After having contemplated using the BRRRR strategy in the past, I recently finished @David Greene's book on Long-Distance Real Estate Investing (great read, IMO) and I am going to go full-tilt on getting the money together to do a BRRRR project on my own, out-of-state.

I’ve given all this info (and sorry that it got kind of long, thanks for getting to this point) in hopes that I can get some feedback on how to attack that.

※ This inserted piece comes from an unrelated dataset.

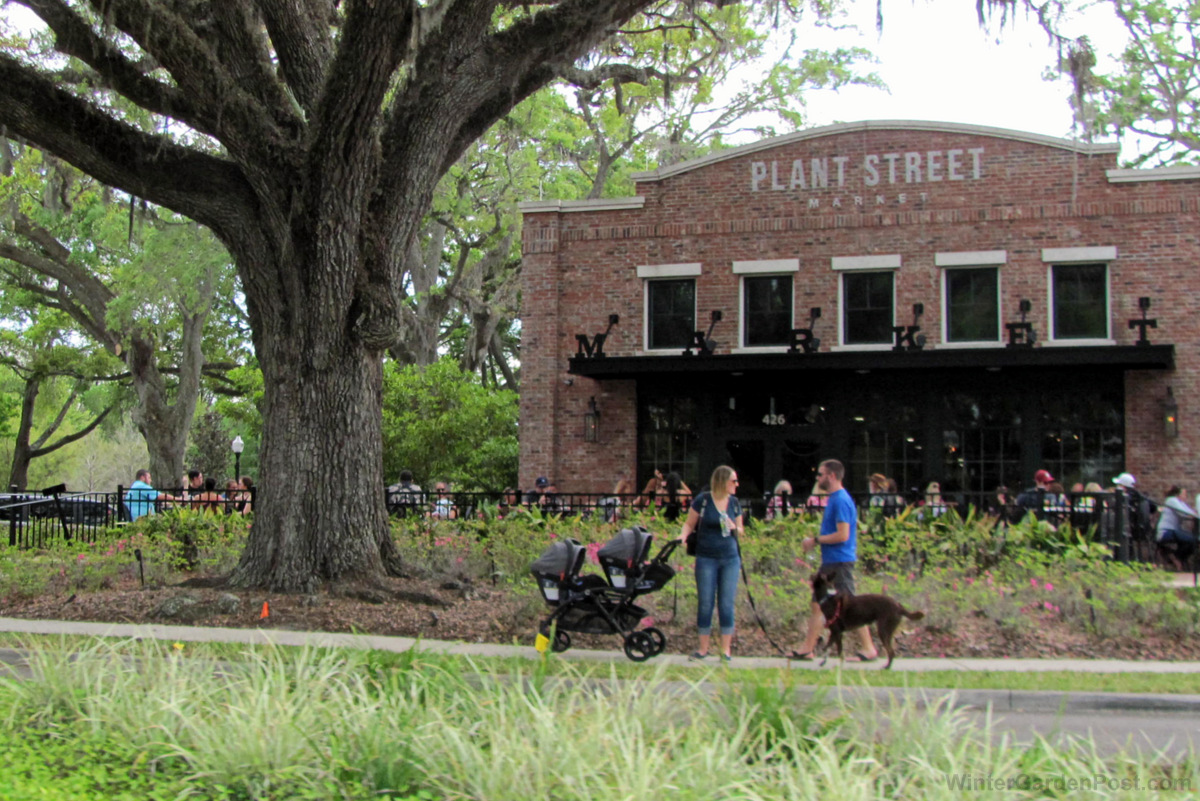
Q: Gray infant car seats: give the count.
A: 2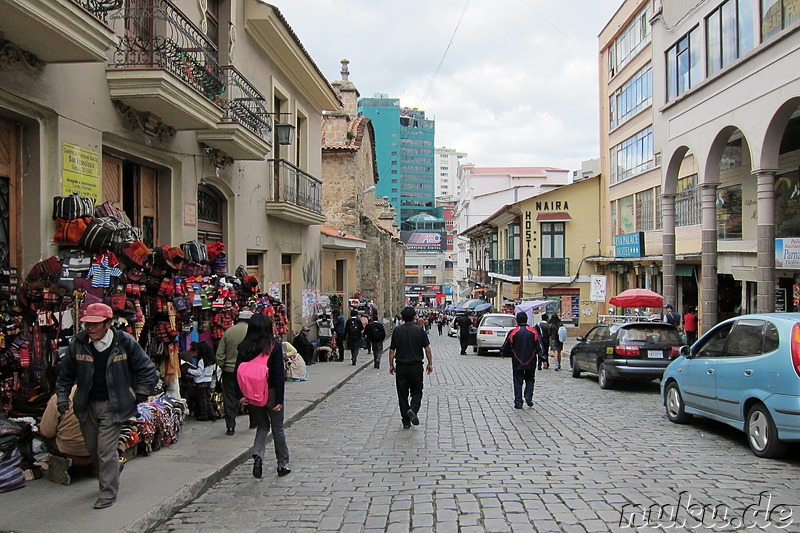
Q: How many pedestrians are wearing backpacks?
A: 4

A few options I've contemplated getting the money together for a BRRRR project:

  • Save up enough money to buy a BRRRR project using financing for the initial purchase (likely end of this year).
  • Save up enough to buy a BRRRR project with all cash, and hopefully unlock better buys (likely end of next year, 2019). And continue to use that capital over and over again.
  • Sell the three turnkeys (which were bought essentially at FMV, and hence have little-to-no equity) to get the HELOC money back out of them. Then use that money to go buy a BRRRR project with cash. And continue to use that capital over and over again. This one may not make sense, since they are performing. But they are also holding down three of my 10 golden tickets for financing, which could be used for better (ie. Better equity position) investments.

In the grand scheme of things, the “Save up” options are just a matter of patience (which is not a strong suit of mine haha). But I’m hoping someone could give me some ideas of other ways to more rapidly acquire investment properties.

What would you do, if you were in my shoes?